DO NOT read this list if you are looking for camera setting tips, or gear recommendations, or lighting techniques, or composition tricks. DO read this list if you are looking to formulate your own thought processes and mental framework to improve your art and your relationship with photography. I am not a professional photographer. I created this list for myself, that’s why its written in the first person, but I thought maybe it could be of use to others. Use it as a starting point for your own photographic guidelines, and maybe to create your own list.

Figurine sculpture sitting on a box, dangling legs.

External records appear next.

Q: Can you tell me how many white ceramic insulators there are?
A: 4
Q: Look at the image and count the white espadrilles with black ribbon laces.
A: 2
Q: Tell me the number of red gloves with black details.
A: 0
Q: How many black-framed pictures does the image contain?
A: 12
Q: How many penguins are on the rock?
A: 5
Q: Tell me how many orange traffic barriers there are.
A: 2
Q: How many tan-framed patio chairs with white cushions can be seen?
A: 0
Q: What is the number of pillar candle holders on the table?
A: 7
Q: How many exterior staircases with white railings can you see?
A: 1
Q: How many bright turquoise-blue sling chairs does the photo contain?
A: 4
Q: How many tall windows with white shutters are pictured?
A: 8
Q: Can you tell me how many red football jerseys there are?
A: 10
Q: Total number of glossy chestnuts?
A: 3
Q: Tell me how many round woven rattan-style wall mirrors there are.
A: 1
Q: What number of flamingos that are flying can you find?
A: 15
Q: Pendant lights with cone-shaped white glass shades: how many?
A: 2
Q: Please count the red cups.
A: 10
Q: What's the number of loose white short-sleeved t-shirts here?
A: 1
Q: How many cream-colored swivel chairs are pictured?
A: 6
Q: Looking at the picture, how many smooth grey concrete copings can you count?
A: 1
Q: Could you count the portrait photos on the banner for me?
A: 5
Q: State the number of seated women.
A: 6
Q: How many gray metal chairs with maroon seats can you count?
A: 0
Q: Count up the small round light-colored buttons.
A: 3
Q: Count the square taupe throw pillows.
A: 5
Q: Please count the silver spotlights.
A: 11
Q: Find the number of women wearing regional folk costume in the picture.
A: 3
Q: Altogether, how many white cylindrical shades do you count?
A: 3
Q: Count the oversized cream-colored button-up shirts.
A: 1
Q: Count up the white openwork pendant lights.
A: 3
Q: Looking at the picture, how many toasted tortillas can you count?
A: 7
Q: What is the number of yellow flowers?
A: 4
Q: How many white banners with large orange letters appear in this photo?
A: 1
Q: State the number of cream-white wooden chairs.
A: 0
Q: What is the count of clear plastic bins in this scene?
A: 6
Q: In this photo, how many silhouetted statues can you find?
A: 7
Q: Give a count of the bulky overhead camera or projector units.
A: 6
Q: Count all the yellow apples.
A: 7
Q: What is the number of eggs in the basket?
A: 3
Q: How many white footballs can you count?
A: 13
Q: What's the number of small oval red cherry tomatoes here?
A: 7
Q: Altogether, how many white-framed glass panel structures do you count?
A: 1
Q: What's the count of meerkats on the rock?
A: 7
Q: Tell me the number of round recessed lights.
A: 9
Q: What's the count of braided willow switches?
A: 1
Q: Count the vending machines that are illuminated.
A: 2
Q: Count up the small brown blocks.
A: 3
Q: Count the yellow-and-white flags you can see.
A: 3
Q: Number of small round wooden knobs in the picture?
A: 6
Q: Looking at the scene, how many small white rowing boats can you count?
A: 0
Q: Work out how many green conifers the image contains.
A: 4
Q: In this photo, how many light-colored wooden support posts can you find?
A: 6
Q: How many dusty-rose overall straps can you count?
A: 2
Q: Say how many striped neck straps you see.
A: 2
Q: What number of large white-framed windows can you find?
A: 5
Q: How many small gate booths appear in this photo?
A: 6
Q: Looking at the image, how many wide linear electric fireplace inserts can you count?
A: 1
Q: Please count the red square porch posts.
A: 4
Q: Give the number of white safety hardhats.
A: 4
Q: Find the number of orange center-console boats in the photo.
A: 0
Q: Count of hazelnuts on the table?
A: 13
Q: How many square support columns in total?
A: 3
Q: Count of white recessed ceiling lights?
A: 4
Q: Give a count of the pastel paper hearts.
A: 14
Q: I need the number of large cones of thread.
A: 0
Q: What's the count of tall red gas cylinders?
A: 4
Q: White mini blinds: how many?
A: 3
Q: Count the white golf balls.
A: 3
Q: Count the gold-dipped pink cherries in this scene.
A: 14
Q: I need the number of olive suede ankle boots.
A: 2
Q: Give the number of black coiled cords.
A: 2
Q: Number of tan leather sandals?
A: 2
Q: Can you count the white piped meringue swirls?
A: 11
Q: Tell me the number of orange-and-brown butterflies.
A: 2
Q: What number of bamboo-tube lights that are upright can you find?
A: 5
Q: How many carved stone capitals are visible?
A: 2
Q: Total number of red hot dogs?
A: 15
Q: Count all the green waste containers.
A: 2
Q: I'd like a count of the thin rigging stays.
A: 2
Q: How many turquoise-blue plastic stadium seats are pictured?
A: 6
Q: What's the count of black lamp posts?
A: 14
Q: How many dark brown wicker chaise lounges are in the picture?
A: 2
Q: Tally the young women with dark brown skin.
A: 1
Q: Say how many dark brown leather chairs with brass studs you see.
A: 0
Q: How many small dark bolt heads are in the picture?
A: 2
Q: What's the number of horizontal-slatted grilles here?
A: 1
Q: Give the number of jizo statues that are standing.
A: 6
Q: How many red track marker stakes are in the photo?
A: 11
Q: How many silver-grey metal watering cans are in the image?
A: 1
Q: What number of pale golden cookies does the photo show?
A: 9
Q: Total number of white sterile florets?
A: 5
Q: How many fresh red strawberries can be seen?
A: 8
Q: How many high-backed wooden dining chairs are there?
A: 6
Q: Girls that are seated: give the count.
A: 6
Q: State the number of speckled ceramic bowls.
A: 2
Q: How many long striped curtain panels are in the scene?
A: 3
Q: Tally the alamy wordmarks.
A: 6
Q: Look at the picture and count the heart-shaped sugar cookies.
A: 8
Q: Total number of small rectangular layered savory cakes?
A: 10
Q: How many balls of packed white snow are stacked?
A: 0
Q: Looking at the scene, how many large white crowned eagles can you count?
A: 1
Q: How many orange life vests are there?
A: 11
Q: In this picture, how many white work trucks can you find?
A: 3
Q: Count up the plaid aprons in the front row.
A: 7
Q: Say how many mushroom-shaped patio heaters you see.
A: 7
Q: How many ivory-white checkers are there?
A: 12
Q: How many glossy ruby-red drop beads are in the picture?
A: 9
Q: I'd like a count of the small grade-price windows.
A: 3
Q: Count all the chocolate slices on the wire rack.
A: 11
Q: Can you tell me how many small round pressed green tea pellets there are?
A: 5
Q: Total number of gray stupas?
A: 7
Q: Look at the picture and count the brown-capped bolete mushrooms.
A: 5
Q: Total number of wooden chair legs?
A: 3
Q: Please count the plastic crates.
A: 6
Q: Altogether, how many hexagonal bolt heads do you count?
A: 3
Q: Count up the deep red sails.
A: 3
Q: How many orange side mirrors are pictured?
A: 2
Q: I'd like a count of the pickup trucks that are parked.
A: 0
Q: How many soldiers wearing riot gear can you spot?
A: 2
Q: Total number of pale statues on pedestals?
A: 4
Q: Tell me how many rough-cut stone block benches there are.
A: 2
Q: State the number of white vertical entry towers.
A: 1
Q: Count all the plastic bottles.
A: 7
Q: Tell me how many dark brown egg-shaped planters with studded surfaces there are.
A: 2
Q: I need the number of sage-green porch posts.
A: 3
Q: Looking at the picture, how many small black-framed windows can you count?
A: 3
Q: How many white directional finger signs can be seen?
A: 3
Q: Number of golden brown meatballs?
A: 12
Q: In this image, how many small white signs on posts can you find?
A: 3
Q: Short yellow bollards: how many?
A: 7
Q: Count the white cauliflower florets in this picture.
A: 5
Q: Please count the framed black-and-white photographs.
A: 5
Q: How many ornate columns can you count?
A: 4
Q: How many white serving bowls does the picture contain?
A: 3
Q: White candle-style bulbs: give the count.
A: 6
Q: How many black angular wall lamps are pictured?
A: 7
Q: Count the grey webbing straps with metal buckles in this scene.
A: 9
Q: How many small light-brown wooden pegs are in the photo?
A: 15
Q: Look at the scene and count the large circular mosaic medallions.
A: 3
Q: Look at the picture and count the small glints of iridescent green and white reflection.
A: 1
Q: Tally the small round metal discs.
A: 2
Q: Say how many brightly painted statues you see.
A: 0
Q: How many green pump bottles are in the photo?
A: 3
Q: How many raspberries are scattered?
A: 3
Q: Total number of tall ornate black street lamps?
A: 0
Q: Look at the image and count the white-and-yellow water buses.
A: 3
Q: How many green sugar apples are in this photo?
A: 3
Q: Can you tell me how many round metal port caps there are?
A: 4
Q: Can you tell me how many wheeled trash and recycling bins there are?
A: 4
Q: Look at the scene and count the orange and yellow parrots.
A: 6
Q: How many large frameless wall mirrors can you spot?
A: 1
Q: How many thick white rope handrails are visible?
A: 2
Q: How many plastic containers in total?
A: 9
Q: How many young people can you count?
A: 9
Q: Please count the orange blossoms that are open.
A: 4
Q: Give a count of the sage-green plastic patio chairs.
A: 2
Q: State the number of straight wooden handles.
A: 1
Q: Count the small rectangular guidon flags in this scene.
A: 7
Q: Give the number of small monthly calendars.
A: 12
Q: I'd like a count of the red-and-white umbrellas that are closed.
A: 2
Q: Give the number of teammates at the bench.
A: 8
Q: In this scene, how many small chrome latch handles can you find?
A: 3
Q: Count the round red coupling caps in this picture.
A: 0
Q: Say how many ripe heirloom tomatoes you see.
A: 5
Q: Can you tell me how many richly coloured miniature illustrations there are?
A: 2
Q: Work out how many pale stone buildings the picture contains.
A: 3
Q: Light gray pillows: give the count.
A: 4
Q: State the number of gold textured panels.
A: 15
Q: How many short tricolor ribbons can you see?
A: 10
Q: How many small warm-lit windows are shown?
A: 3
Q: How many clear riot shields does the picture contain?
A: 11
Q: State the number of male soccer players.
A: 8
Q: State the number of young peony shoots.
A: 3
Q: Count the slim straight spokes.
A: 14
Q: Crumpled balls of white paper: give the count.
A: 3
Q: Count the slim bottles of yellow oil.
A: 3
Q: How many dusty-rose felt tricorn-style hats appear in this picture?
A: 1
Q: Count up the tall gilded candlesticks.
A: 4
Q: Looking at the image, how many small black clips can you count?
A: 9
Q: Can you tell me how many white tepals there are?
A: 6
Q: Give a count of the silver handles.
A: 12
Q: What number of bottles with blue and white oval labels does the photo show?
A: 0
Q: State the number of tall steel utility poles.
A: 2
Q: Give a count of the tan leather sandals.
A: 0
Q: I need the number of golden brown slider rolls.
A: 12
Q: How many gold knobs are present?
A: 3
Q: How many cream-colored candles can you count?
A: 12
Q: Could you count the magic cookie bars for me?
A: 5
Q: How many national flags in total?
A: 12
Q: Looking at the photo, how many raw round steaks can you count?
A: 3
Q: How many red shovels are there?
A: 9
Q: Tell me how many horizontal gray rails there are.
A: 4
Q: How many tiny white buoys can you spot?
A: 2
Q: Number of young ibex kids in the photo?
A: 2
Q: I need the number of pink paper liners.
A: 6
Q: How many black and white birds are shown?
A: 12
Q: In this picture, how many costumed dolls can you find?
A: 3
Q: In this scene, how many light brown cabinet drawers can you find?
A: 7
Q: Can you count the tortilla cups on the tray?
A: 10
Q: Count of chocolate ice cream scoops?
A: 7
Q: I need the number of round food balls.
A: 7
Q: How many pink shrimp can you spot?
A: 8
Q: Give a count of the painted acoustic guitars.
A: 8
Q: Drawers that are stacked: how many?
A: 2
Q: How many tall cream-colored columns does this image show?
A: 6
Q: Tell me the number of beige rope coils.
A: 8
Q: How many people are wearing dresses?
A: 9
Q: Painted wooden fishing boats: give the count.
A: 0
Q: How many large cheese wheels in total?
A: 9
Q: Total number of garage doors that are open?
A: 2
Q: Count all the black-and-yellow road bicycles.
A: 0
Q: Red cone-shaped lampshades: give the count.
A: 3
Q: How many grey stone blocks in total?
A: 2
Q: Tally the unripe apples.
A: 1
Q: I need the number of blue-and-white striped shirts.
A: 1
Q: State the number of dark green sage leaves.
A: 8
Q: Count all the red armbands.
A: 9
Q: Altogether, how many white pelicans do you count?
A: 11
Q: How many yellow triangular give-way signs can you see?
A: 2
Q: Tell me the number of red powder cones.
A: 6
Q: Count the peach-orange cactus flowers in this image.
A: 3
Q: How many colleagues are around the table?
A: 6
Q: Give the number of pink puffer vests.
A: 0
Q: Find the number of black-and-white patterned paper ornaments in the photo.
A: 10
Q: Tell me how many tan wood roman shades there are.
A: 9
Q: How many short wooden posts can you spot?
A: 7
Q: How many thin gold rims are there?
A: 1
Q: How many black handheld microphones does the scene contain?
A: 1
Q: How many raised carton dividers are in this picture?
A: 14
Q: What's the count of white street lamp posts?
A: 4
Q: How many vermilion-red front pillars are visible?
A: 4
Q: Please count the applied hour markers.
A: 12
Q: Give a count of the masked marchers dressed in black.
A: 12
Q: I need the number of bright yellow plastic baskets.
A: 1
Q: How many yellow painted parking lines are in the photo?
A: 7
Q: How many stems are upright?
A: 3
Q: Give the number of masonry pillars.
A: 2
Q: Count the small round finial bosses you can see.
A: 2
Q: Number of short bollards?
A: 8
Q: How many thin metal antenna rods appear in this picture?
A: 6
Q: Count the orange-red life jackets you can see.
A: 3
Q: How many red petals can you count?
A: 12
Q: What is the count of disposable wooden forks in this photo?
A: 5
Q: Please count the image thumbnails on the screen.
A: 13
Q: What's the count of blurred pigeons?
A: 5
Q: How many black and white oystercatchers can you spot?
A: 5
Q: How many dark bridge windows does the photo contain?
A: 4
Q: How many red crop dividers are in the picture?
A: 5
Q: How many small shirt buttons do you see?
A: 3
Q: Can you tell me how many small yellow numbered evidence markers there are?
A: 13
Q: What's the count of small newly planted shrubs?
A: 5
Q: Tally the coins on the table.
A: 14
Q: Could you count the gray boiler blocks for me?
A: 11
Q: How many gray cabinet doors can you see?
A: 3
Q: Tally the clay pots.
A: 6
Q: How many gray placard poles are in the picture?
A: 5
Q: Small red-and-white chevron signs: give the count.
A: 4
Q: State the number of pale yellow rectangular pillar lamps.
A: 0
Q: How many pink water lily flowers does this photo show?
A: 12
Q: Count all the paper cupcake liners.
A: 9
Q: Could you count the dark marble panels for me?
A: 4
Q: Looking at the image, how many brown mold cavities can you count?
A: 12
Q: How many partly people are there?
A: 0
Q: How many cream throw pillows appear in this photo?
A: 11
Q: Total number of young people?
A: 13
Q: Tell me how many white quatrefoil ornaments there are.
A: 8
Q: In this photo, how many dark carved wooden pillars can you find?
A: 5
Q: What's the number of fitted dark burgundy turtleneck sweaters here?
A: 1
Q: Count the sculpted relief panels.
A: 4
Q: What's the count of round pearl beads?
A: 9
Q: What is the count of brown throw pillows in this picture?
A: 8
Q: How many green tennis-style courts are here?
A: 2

Figurine sculpture sitting on a box, dangling legs.

26 PHOTOGRAPHY GUIDELINES

  1. I will miss every shot I don’t take.
  2. Today everyone is a photographer, so I’ll make it a goal to find my photographic voice, my unique take on the world, my personal visual style.
  3. Better gear does not make me a better photographer.
  4. Repeat guideline #3 at least 20 times before clicking that buy button.
  5. Always shoot raw.
  6. Purchase more storage space if necessary to facilitate #5.
  7. Always backup my photos, and in addition to a local backup, make sure I have at least one off-site (cloud) backup as well.
  8. When I’m searching for an interesting photographic subject, I must remember that some of the best photos in history are of the most commonplace, day-to-day subjects.
  9. If the shot is not working, get closer to the subject.
  10. If the shot is not working, get further away from the subject.
  11. If the shot is not working, walk around the subject and shoot it from a different angle.
  12. If the only camera I have with me is my smart phone, don’t stop looking for interesting things to shoot, and don’t hesitate to use the camera at my disposal.
  13. Spend less time browsing photography forums, blogs, and books, spend more time making art.
  14. But when the artistic muse is AWOL, recharge by searching for new inspiration by browsing photography forums, blogs, and books.
  15. Take less gear with me on photography outings.
  16. Follow #15, keeping in mind that some of the best photos were taken with a 35mm or 50mm fast prime lens.
  17. Be less timid, and more self-confident, particularly when shooting people. I must not be a voyeur. I either need to fade into the background for candids, or when that’s not possible, I must do the opposite and own it, and become an active part of the scene. Great photographers overcame their fear in service of finding the next great shot.
  18. Since everyone is a photographer, I need to find a different perspective. I need to get down low, because every shot I’ve taken in the past from a low angle has revealed a whole new world.
  19. I should only put my very best photos online. I must resist the temptation to increase quantity which ultimately serves to dilute quality.
  20. Before I click the shutter button, I must stop and take in the scene. There’s no prize for taking the most photographs.
  21. Building on #20, figure out the subject, the thing that anchors the entire scene, and then look for light and dark spaces that create flow and visual interest, and then look for lines that flow towards and away from the main subject.
  22. When working in the digital darkroom (Photoshop, Lightroom, etc.) I need to walk away, come back later with a fresh pair of eyes, and see if I still like the changes I’ve made to a photo.
  23. Good photos can be taken anywhere. While going to a specific location to take photos is perfectly fine, I need to remember that good photos are all about light, lines and composition, and those things can be found (and framed) everywhere.
  24. A good photograph tells a story or it makes people wonder and use their imagination.
  25. I need to take more photos in the rain and/or when the ground is wet, particularly at night. The wet ground and reflections of light from buildings, cars, and street lights creates a magical canvas just waiting to be photographed.
  26. I need to refine and grow this list of personal guidelines.